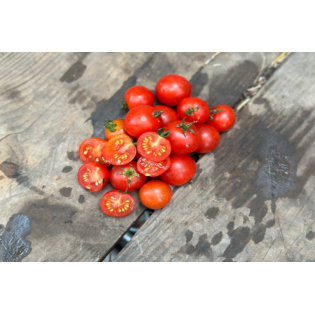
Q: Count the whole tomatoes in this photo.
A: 12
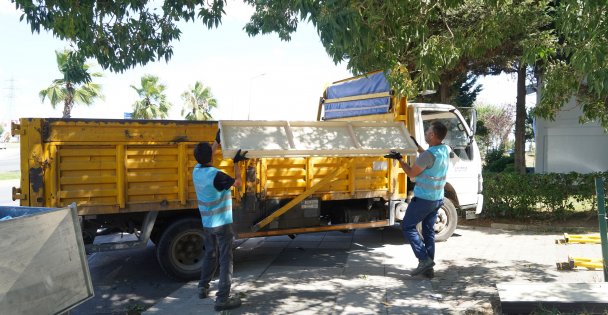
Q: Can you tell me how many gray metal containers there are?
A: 1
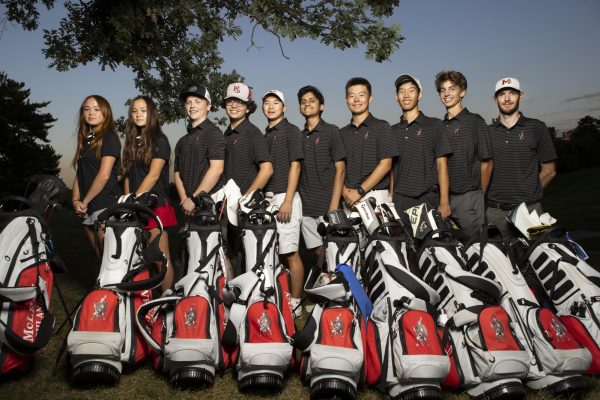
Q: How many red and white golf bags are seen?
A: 9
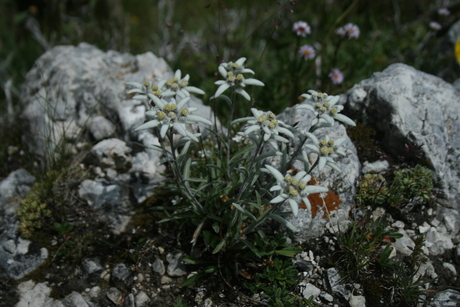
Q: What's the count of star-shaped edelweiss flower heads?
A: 8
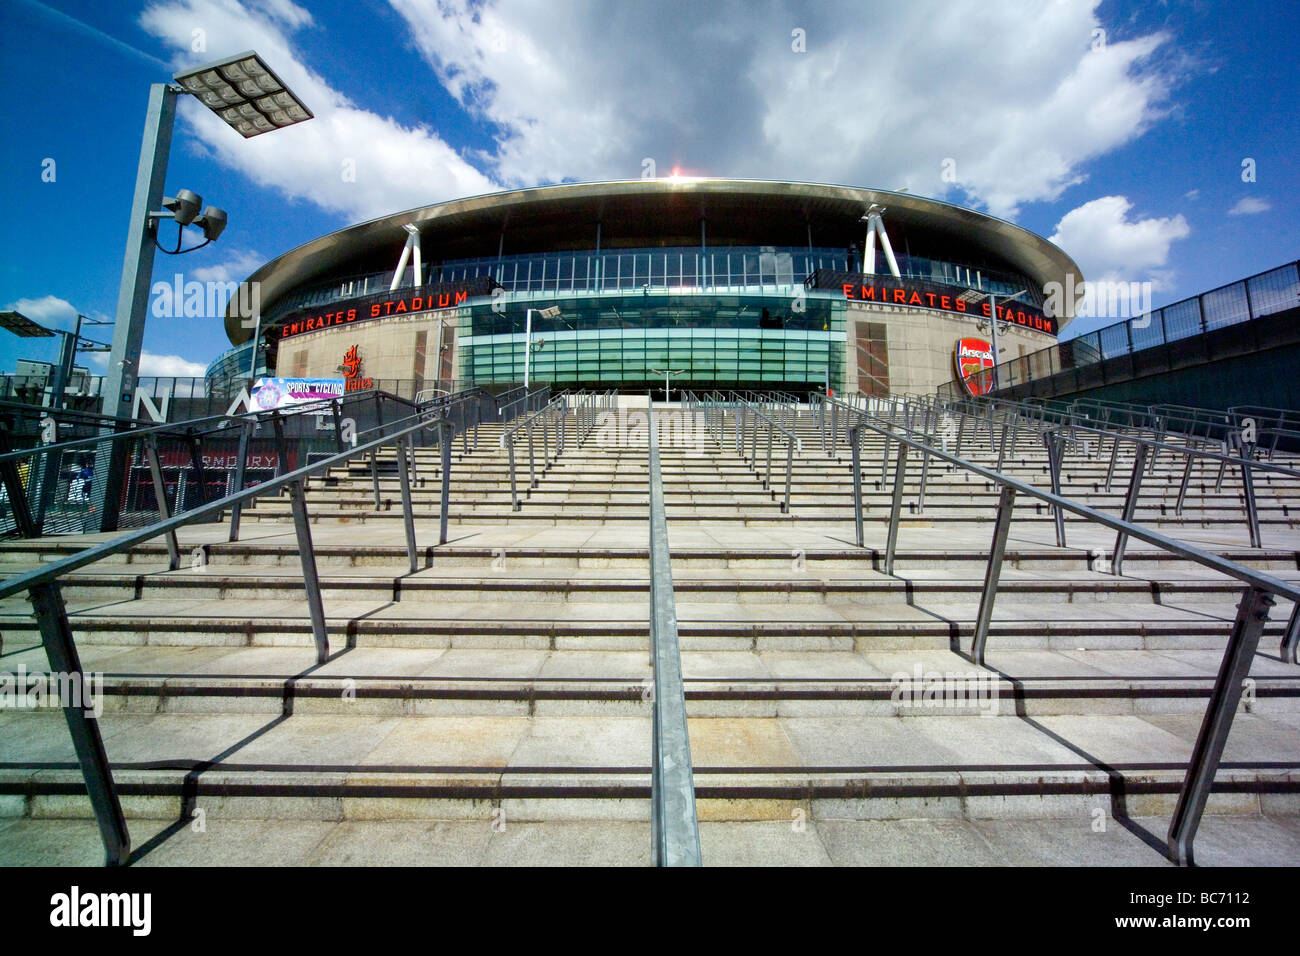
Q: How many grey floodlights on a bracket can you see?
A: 2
○ ○ ○
Task ▸
Transcribe word for word only the lines from the one with "Q: What's the" through the end of the listing; every picture is to be omitted.

Solution ▸
Q: What's the count of star-shaped edelweiss flower heads?
A: 8
Q: How many grey floodlights on a bracket can you see?
A: 2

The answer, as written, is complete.